» **Collected data entries**
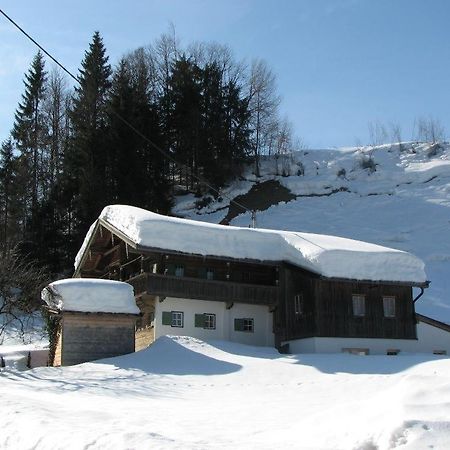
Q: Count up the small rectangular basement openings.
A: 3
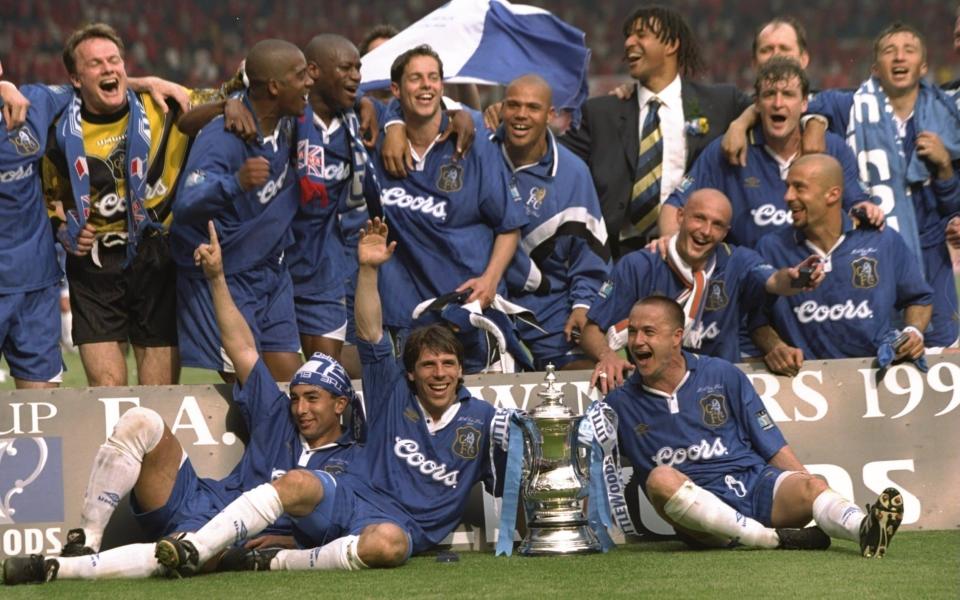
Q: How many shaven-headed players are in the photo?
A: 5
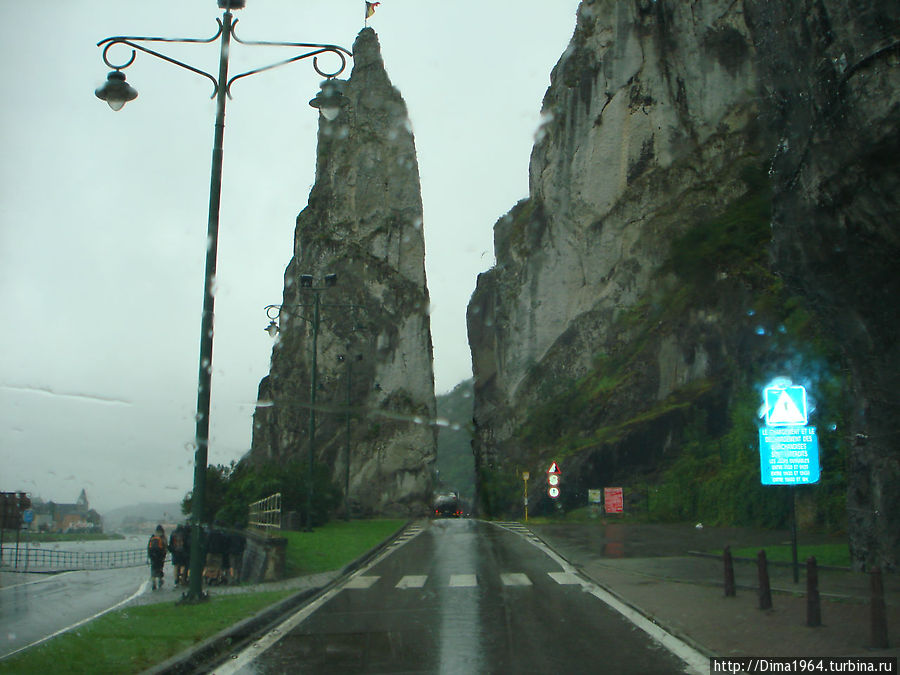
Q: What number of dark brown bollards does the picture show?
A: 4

» **EXERCISE AIM**
An exact copy of every entry, without pictures, should be your output.

» **YOUR SOLUTION**
Q: Count up the small rectangular basement openings.
A: 3
Q: How many shaven-headed players are in the photo?
A: 5
Q: What number of dark brown bollards does the picture show?
A: 4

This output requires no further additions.